(Data):
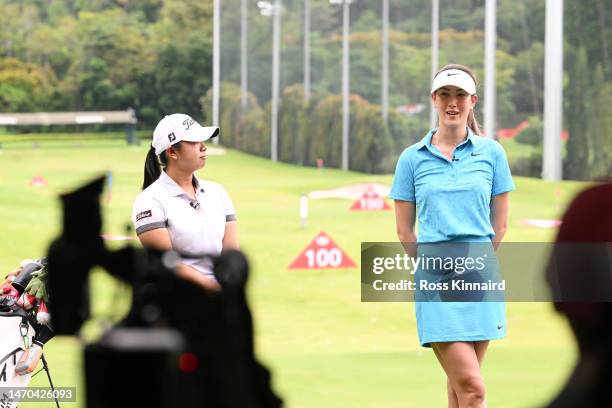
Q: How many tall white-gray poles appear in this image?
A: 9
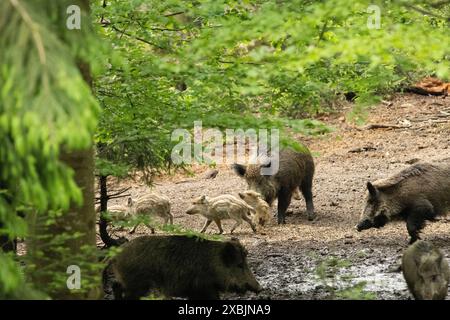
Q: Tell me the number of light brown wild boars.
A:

---

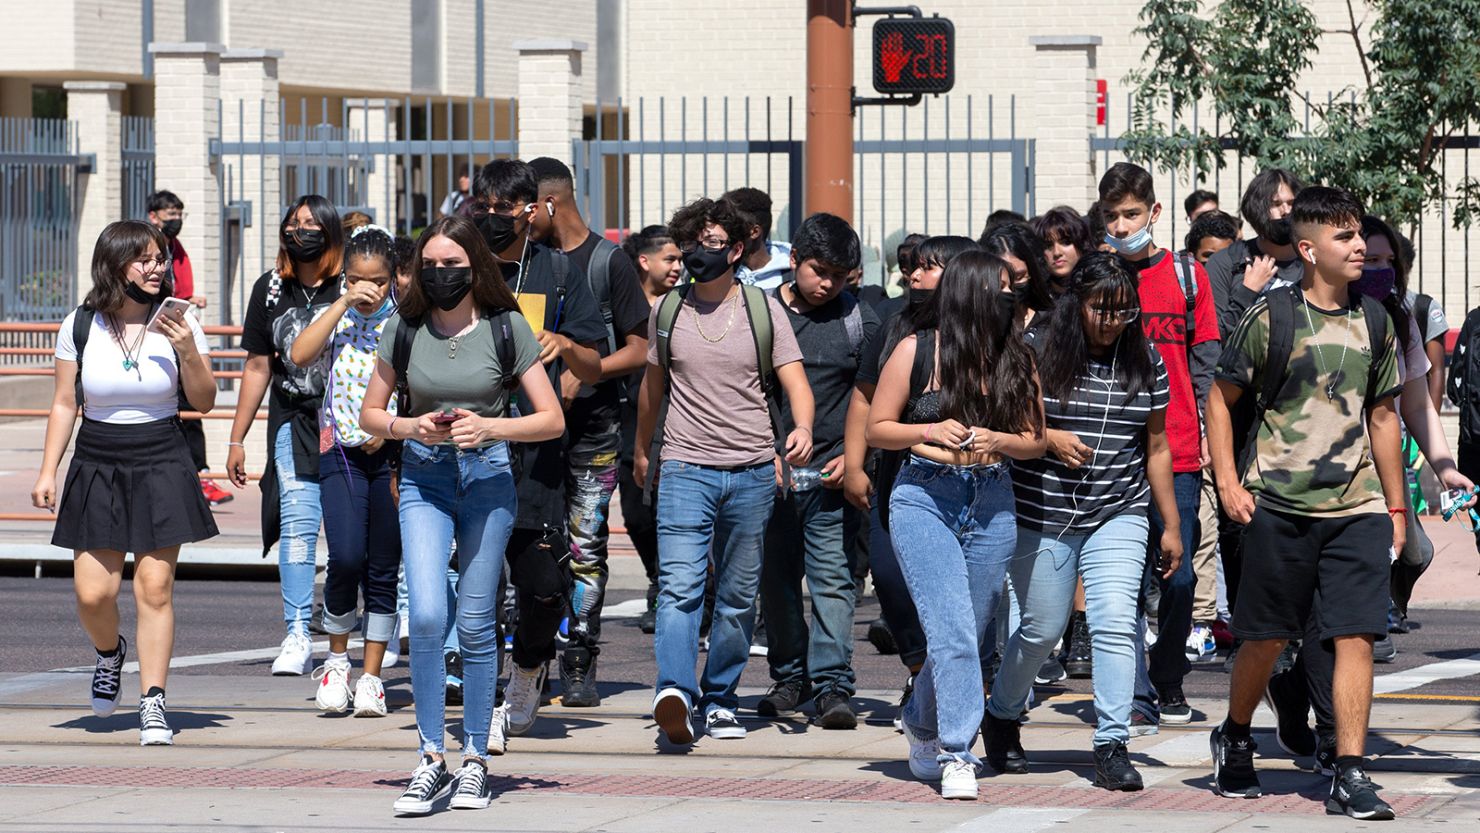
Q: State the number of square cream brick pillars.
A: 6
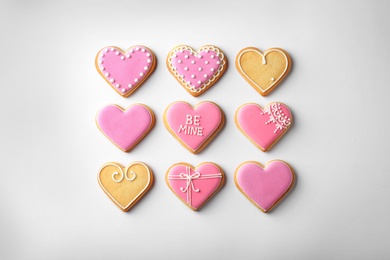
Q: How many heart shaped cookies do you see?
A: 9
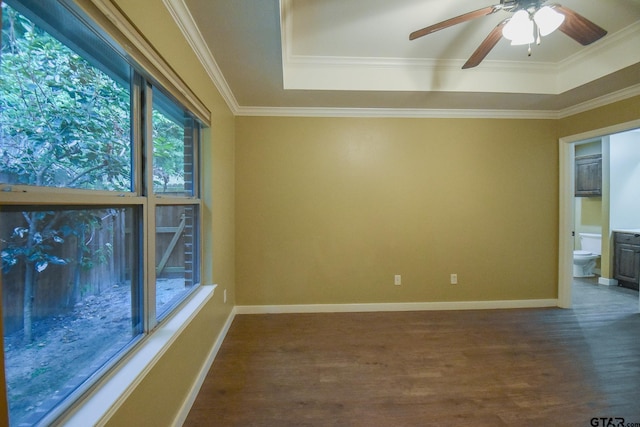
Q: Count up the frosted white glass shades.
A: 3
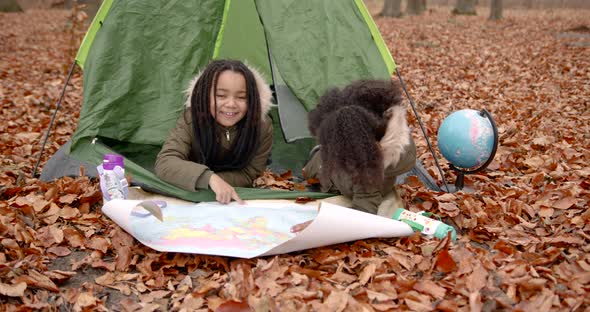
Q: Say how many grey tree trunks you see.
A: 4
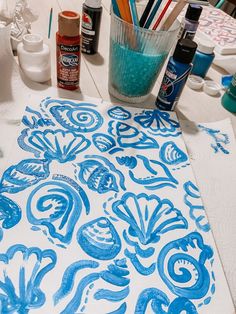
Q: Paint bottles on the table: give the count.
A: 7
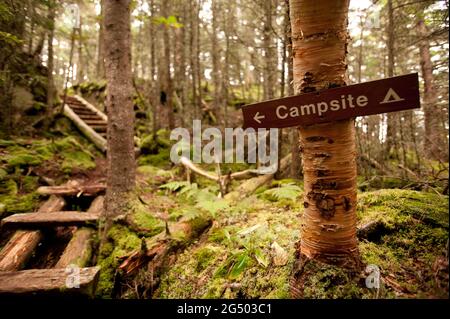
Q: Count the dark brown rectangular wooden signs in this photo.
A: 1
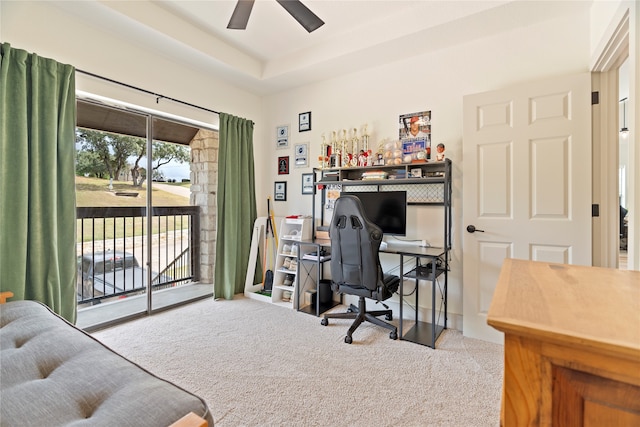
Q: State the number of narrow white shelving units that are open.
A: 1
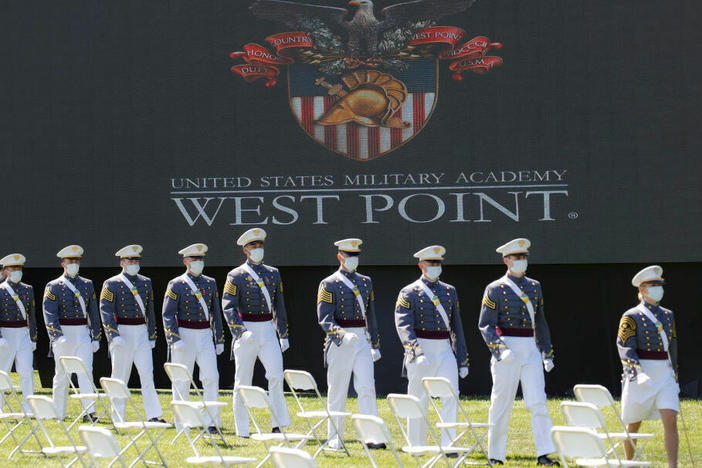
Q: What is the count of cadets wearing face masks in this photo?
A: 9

==

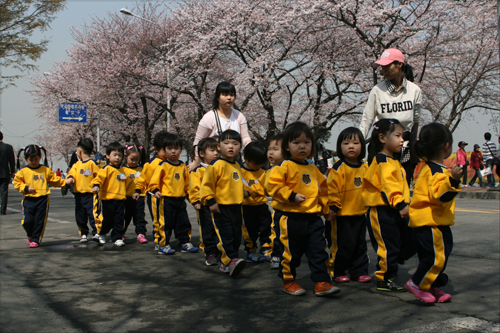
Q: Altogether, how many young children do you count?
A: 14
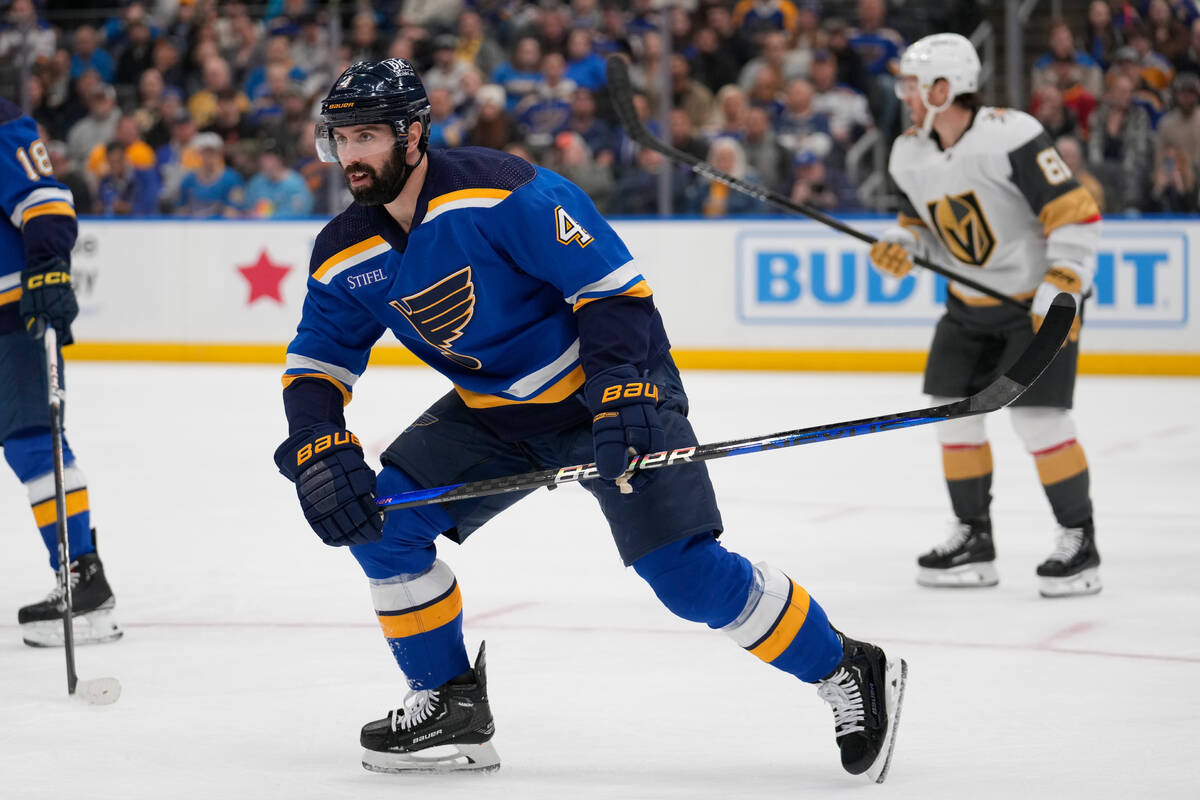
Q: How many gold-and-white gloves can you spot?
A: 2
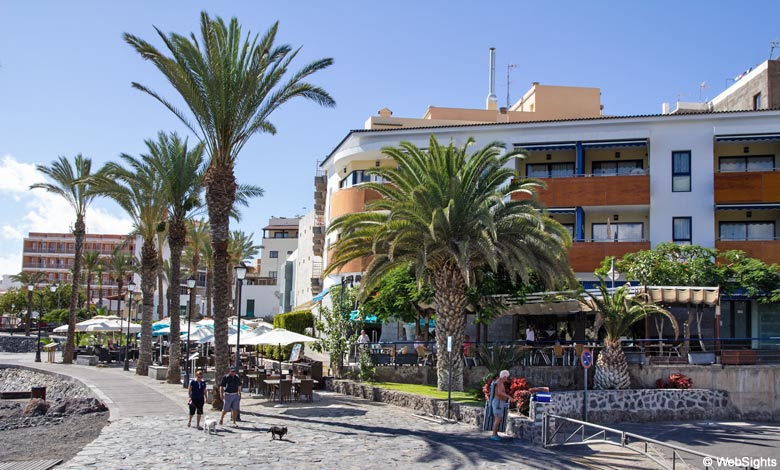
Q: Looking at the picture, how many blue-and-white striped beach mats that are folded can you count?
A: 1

(What needs to be done): Among the records, find all lines that include the string "photo" and return them.

(Answer box):
Q: Count the dark brown rectangular wooden signs in this photo.
Q: What is the count of cadets wearing face masks in this photo?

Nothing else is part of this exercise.